Two blogs caught my attention in the past couple of days as they make critical comments on the role of leaders in evolving knowledge-based organizations. Both created in my mind the image of learner-leader as perfect for the future of educational leadership. NAIS President Pat Bassett asks the question: Do Leaders Matter? citing studies and arguing that often we attribute success to outcomes that are functions of either luck or our insatiable desire to believe that good things come from those with vision.
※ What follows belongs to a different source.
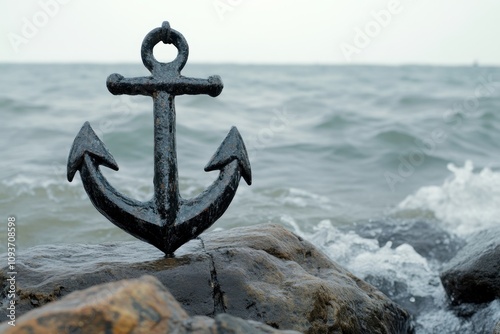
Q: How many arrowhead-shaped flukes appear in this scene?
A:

Peter Bergman writing in the Harvard Business Review tells a story of becoming lost with a group of students. He argues that leadership requires us to “endure uncertainty and ambiguity”; “move through shame, embarrassment, anxiety, and fear”; “move foreword even without the answers”; and “feel awkward and uncertain without giving up”. This story, which I presume to be true, is almost exactly like one I made up for the chapter on problem solving in The Falconer. My mythical teacher and students get lost, and the leader-teacher uses the opportunity to grow the skills of his students to think and work their way out of the problem.
Both writers have clearly keyed in on the fundamental difference between Management 1.0 and Management 2.0: the existential need for leaders to lead more by leading less. Yes, leadership really does matter, but leaders have to distribute responsibilities, authorities, and leadership DNA out into the organization in ways that are completely different than in the past. They have to lead the organization to become better at learning on the fly. The role of visionary leader standing at the base of the mountain pointing a single way forward for all to charge up is not possible when the path ahead is unclear. We are at that time in knowledge-based organizations when the speed of change is so great that pathways can shift in real time.
In these conditions, traditional school leaders feel they are not doing their job; boards don’t know how to assess the head or principal; employees are uncomfortable with new structures of change and management. Management 1.0 is about command and control, with a strong general leading in a specific direction. Management 2.0 is about leaders allowing, in fact demanding, that others lead in diverse directions within an overall set of boundary conditions that represent the broad institutional mission.
This is one of the absolute key mechanical structures that we have to push on NOW if we want schools to act more nimbly on the path to true innovation. Lacking the distributed model of leadership that is key to Management 2.0, we fail to innovate. There is another HUGE positive here for schools: mentoring others to push out along innovative, diverse pathways is exactly what we want to model for our students. In this way, we get to share right along with those we are developing as the next generation of learner-leaders.